Single-walled carbon nanotubes activate platelets and accelerate thrombus formation in the microcirculation.

OBJECTIVES: Although ambient nanoparticles have been shown to exert prothrombotic effects, manufactured nanoparticles are in this aspect less well investigated. Thus, the aim of this study was to characterize the effects of diesel, titanium dioxide rutile, and single-walled carbon nanotube nanoparticles on (i) platelet activation in vitro and (ii) on macro- and microcirculatory thrombus formation in vivo.
METHODS: Platelet P-selectin expression was measured by flow cytometry after incubation of whole blood with diesel (0.1mg/mL), titanium dioxide (0.1mg/mL) or single-walled nanotubes (0.001-0.1mg/mL).
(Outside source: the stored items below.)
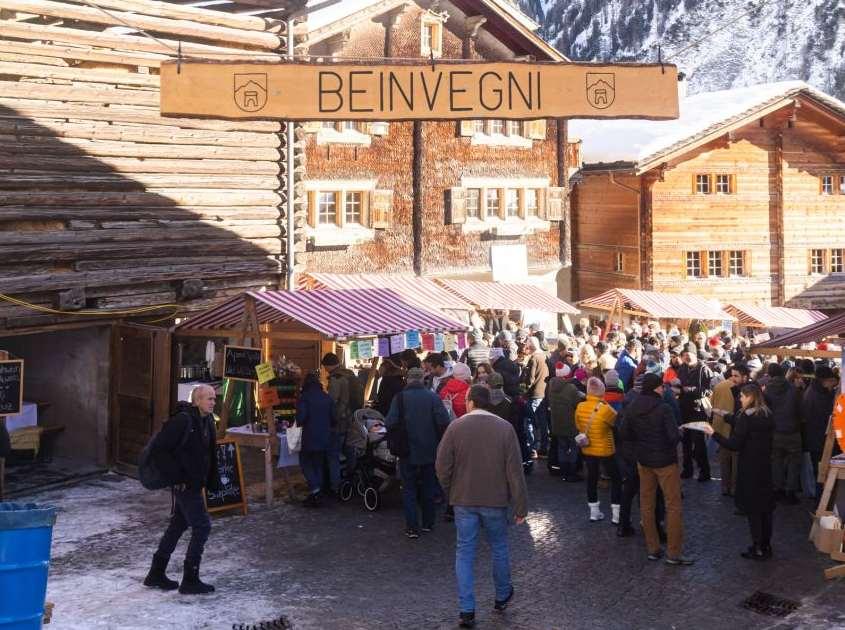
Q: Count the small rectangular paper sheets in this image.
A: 11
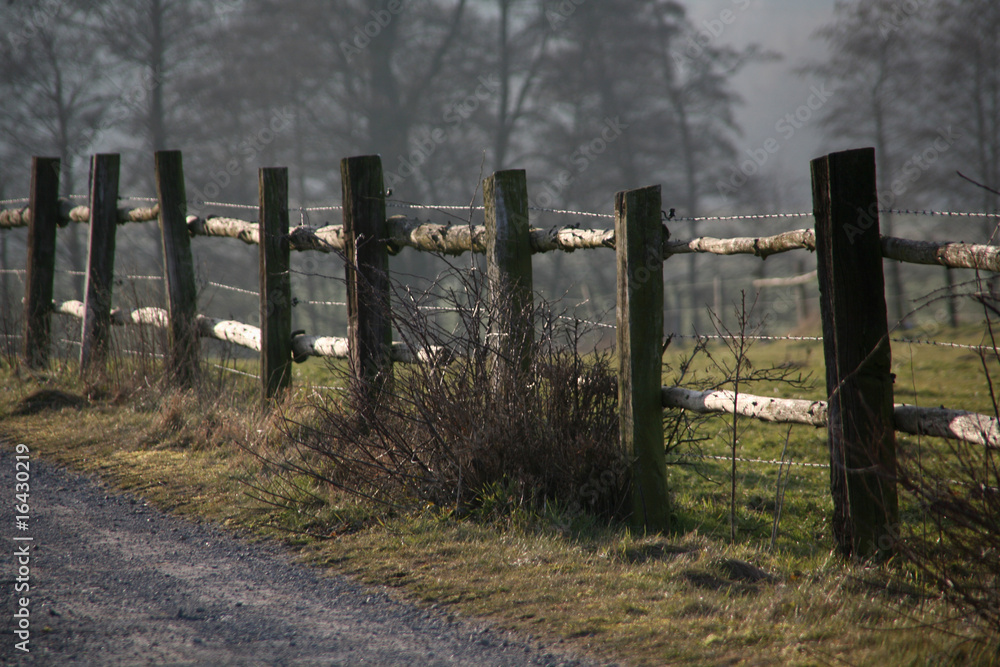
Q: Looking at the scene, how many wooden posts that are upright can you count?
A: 8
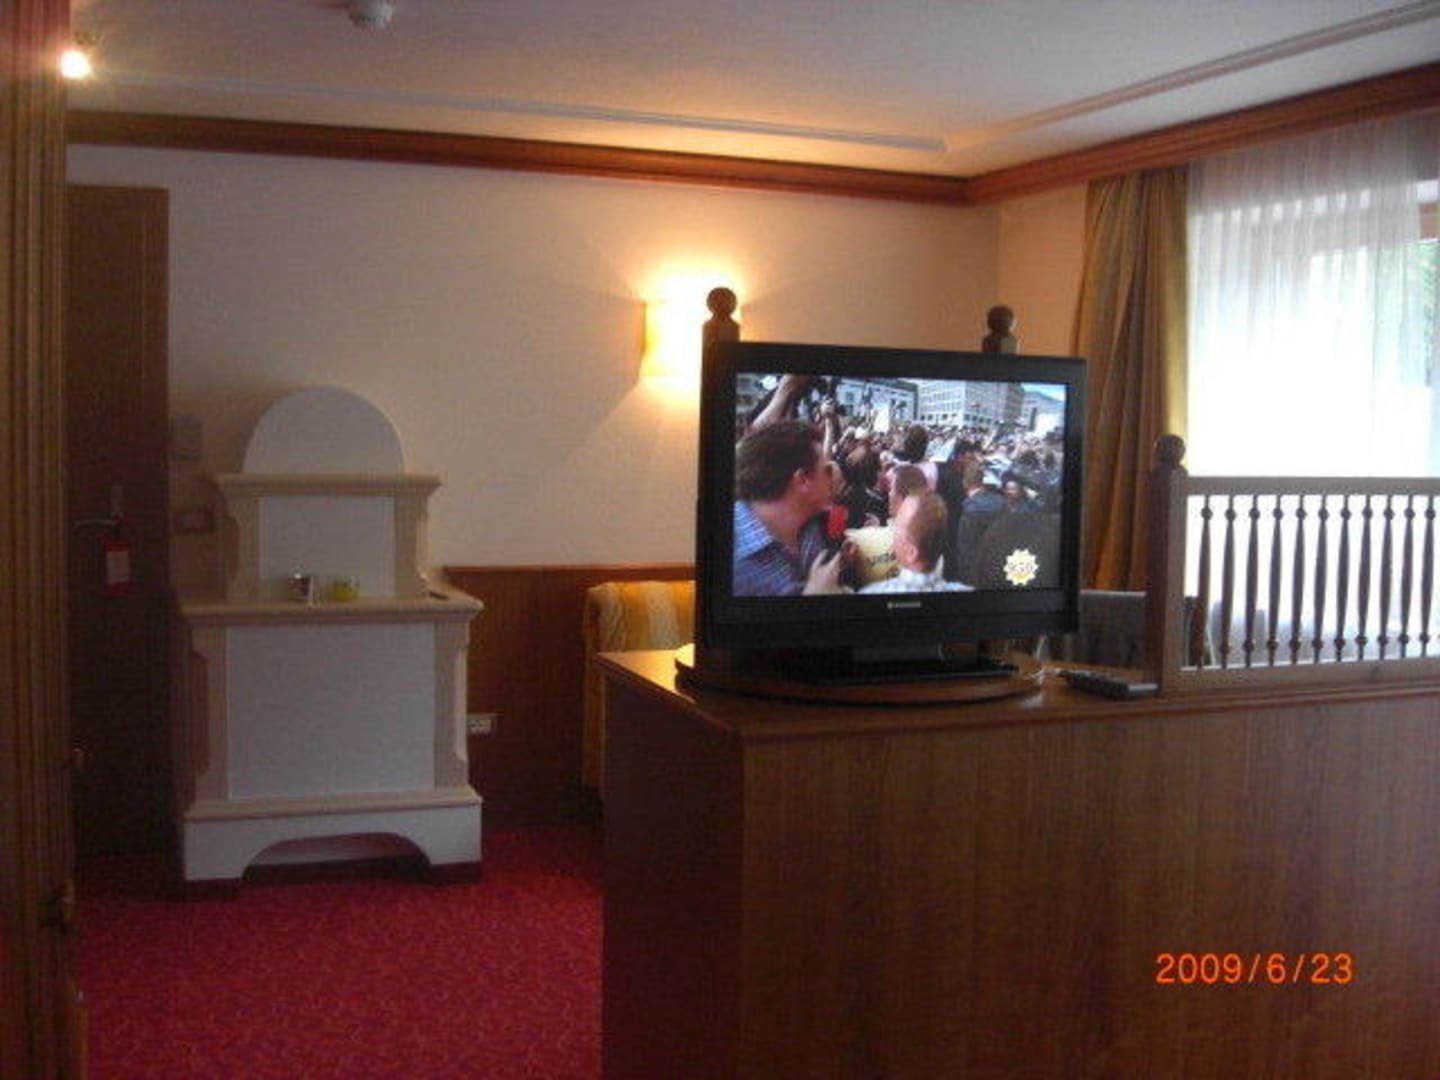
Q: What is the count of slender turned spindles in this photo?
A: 11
Platelet-granulocyte complexes were analyzed in whole blood and platelet aggregometry was performed with platelet-rich plasma. Upon systemic administration of nanoparticles (1mg/kg) to anesthetized mice, ferric chloride-induced thrombus formation was measured in small mesenteric arteries using in vivo microscopy. In separate experiments, diesel (1mg/kg), titanium dioxide (1mg/kg), or single-walled nanotubes (0.01-1mg/kg) were injected into anesthetized mice and light/dye-induced thrombus formation was investigated in the cremasteric microcirculation.
RESULTS: Diesel and titanium dioxide nanoparticles did not activate platelets or exert prothrombotic effects. In contrast, single-walled nanotubes significantly increased platelet P-selectin expression, the number of platelet-granulocyte complexes, and platelet aggregability in vitro, and reduced the occlusion time in mesenteric arteries as well as in cremasteric arterioles.
CONCLUSION: Our study shows that single-walled carbon nanotubes, but not diesel or titanium dioxide nanoparticles, induce platelet activation in vitro and exert prothrombotic effects in the microcirculation in vivo.